Number of Parameters

Number of Observations

Number of Subjects

TwCpt_IVBolus_FOCE_ELS

1

4.8372

1,265.5900

1,281.5900

1,303.3380

8

112

16

TwCpt_IVBolus_SelectedCovariateModel_FOCE_ELS

1

19.8807

1,217.2920

1,237.2920

1,264.4770

10

112

16

Further customizing the flextable

Using the table object we created in the previous example, we can explore additional styling options from the flextable package.

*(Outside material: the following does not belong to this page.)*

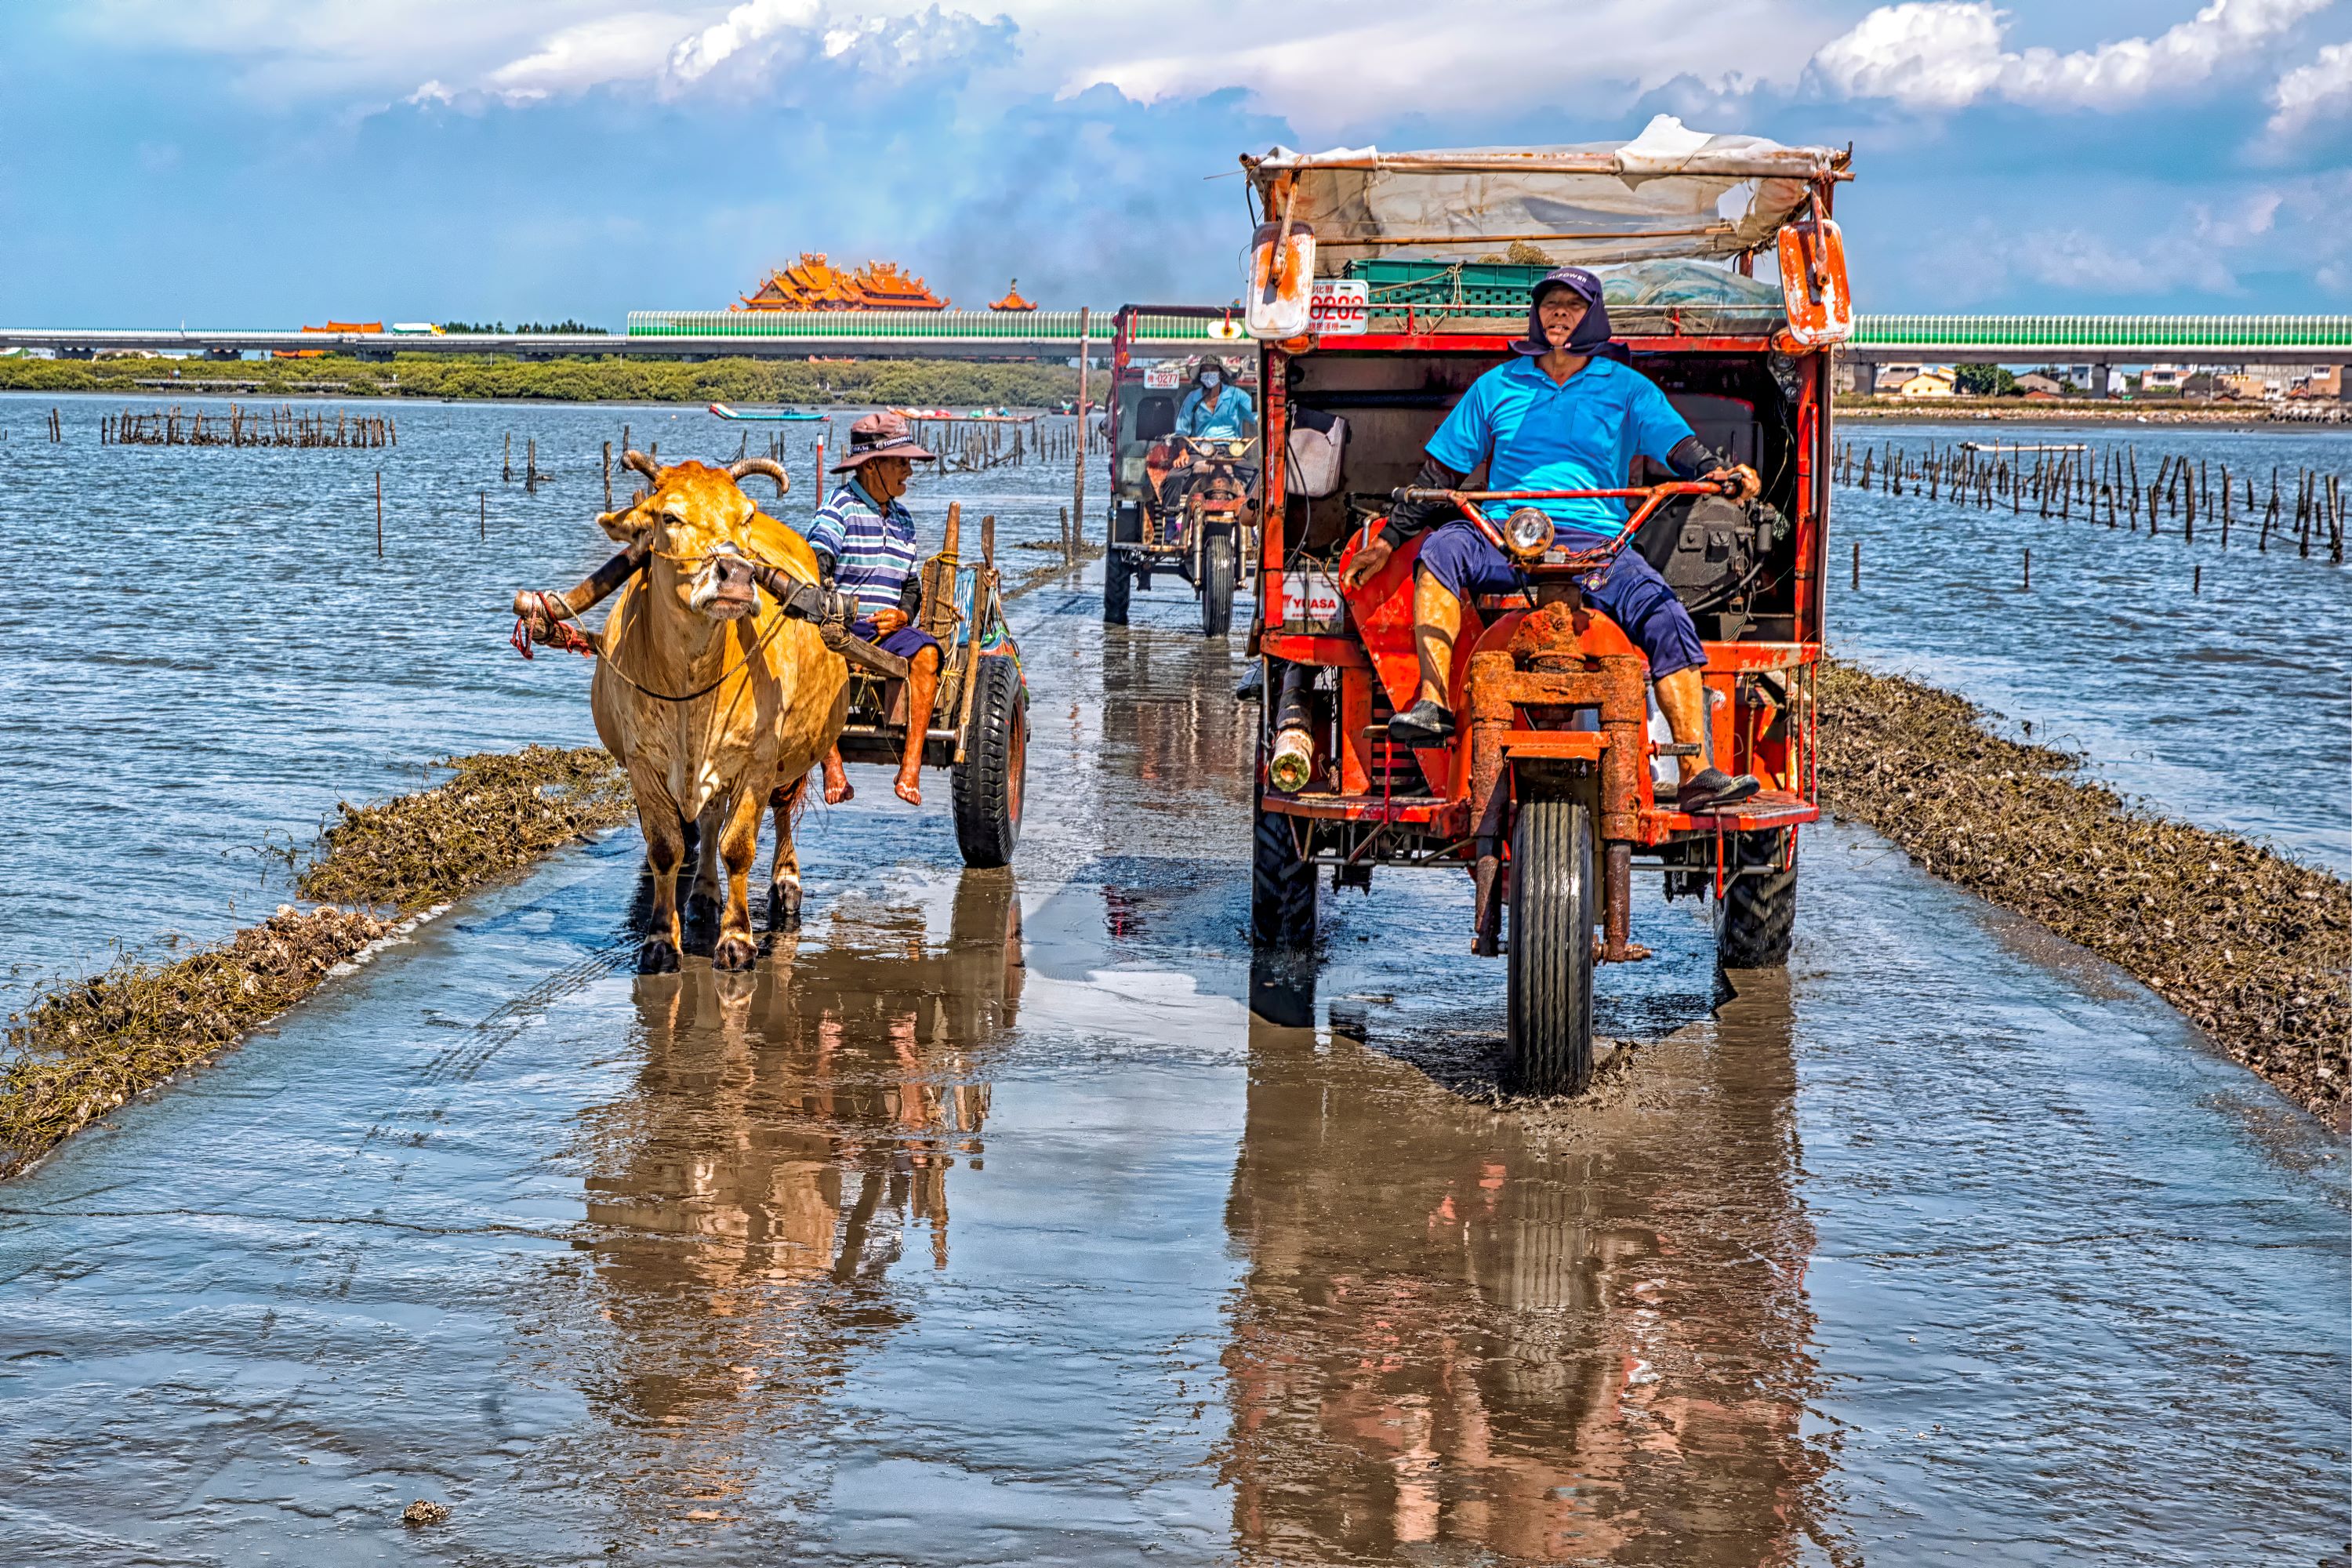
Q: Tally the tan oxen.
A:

If we want to apply decimal formatting to specific columns (e.g., format AIC and BIC to 2 decimal places, and Condition to 5 decimal places) it can be done using the example below.

df_overall_combined  %>%
  colformat_double(digits = 2, j = c("AIC", "BIC")) %>%
  colformat_double(digits = 5, j = "Condition")  

Model Name

Return Code

Condition Number

-2LL

AIC

BIC

Number of Parameters

Number of Observations

Number of Subjects

TwCpt_IVBolus_FOCE_ELS

1

4.83716

1,265.5900

1,281.59

1,303.34

8

112

16

TwCpt_IVBolus_SelectedCovariateModel_FOCE_ELS

1

19.88073

1,217.2920

1,237.29

1,264.48

10

112

16

We can also apply flextable options to individual cells, using the i argument to select the row, and the j argument to select the column.

Let’s remove decimal formatting specifically for the value of -2LL in our model TwCpt_IVBolus_FOCE_ELS.

df_overall_combined  %>%
  colformat_double(digits = 0, i = 1, j = "-2LL")

Model Name

Return Code

Condition Number

-2LL

AIC

BIC

Number of Parameters

Number of Observations

Number of Subjects

TwCpt_IVBolus_FOCE_ELS

1

4.8372

1,266

1,281.5900

1,303.3380

8

112

16

TwCpt_IVBolus_SelectedCovariateModel_FOCE_ELS

1

19.8807

1,217.2920

1,237.2920

1,264.4770

10

112

16

You can implement the same custom styling options for rows, columns, and individual cells across a variety of flextable functions, including: style(), align(), bg(), font(), fontsize(), italic(), bold(), color(), and highlight(). See flextable documentation for additional details.